In Examples 1-16, compared with Comparative Examples 1-7, the favorable aggregation performance was shown and the turbidity of the treated water was favorable. In Examples 5-16, the usage-amount of an inorganic coagulant is reduced significantly compared with Examples 1-4. Further, Examples 7 to 11 in which the cationic structural unit of the cationic polymer flocculant is in a preferred range are superior in terms of sedimentation of the aggregated floc as compared with Examples 5 and 6 (there are many cationic structural units).
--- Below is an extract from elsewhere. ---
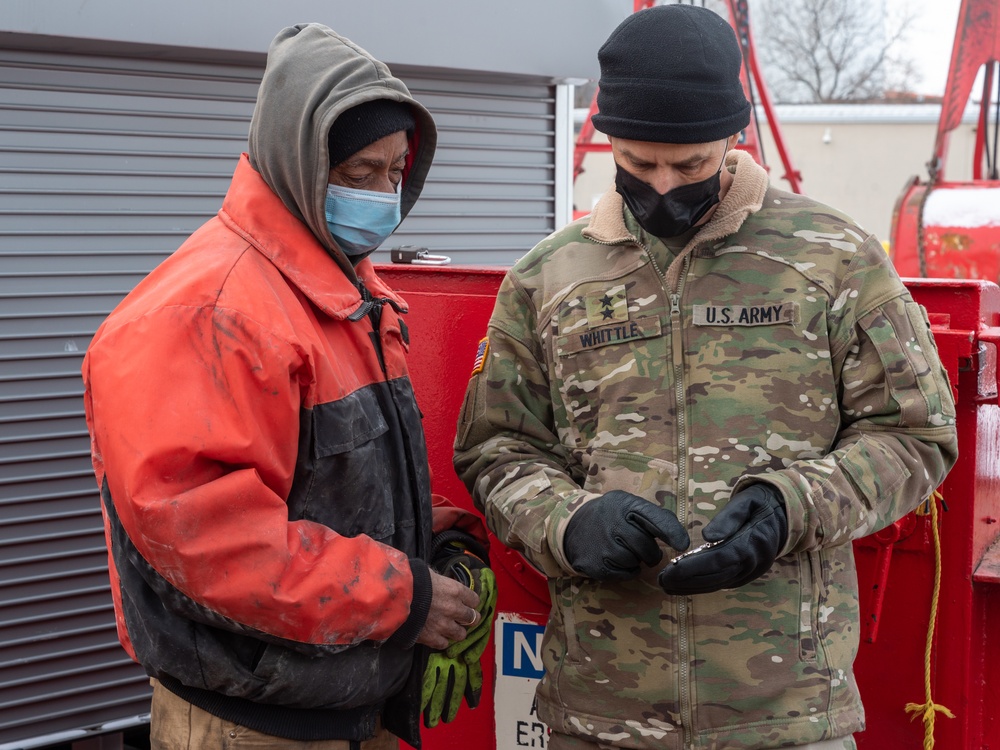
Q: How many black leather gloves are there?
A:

Compared to Example 12 (having few cationic structural units), the turbidity of treated water is also excellent.

Claims (6)

  A method for treating rice washing wastewater, comprising adding a coagulant to rice washing wastewater having an SS value of 1,000 to 10,000 mg / L and then using a cationic polymer flocculant.   The method for treating rice wash wastewater according to claim 1, wherein the BOD value of the rice wash wastewater is 1,000 to 10,000 mg / L.   The method for treating rice wash wastewater according to any one of claims 1 to 2, wherein the COD value of the rice wash wastewater is 1,000 to 7,000 mg / L.   The method for treating rice wash wastewater according to any one of claims 1 to 3, wherein the cationic structural unit of the cationic polymer flocculant is 20 to 100 mol% with respect to all monomer units.   The method for treating rice wash wastewater according to claim 4, wherein the cationic structural unit of the cationic polymer flocculant is 50 to 100 mol% with respect to all monomer units.   The method for treating washed rice wastewater according to any one of claims 1 to 5, wherein an organic coagulant is used together with an inorganic coagulant as the coagulant.